Extracted information →
[Start of section]
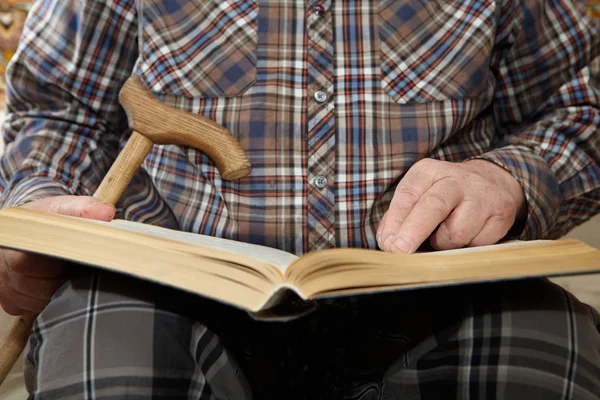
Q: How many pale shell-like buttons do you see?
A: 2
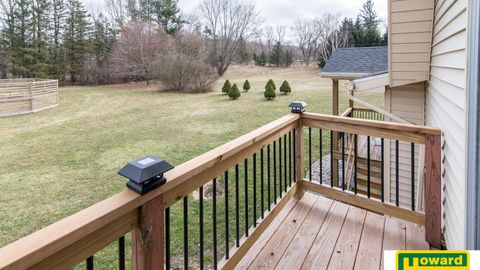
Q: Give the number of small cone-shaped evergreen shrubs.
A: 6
[End of section]
[Start of section]
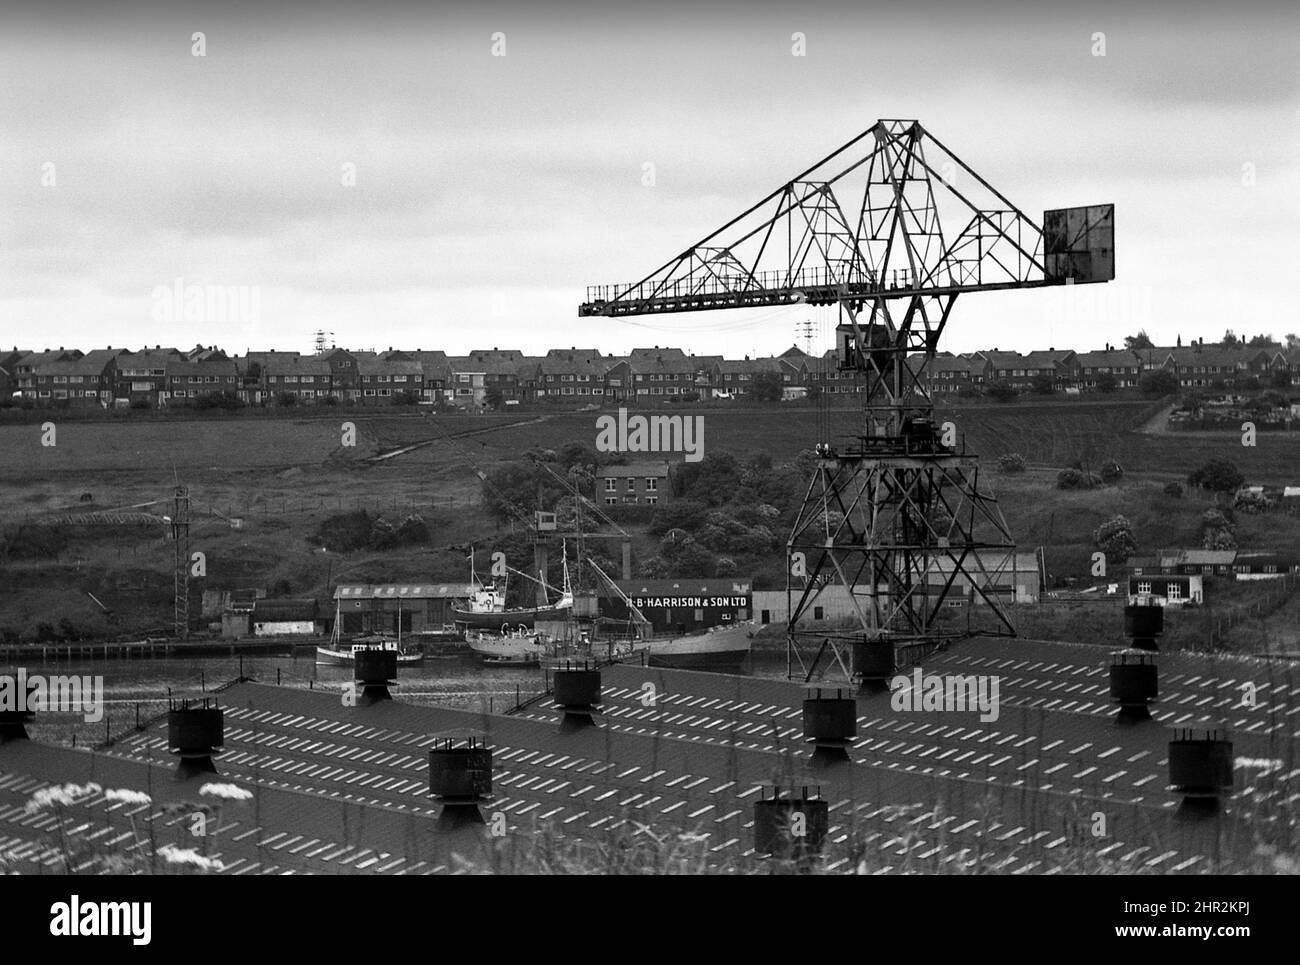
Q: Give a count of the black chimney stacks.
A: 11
[End of section]
Task to carry out → Every line of the listing that holds "Give" should be found and copied.

Exercise solution →
Q: Give the number of small cone-shaped evergreen shrubs.
Q: Give a count of the black chimney stacks.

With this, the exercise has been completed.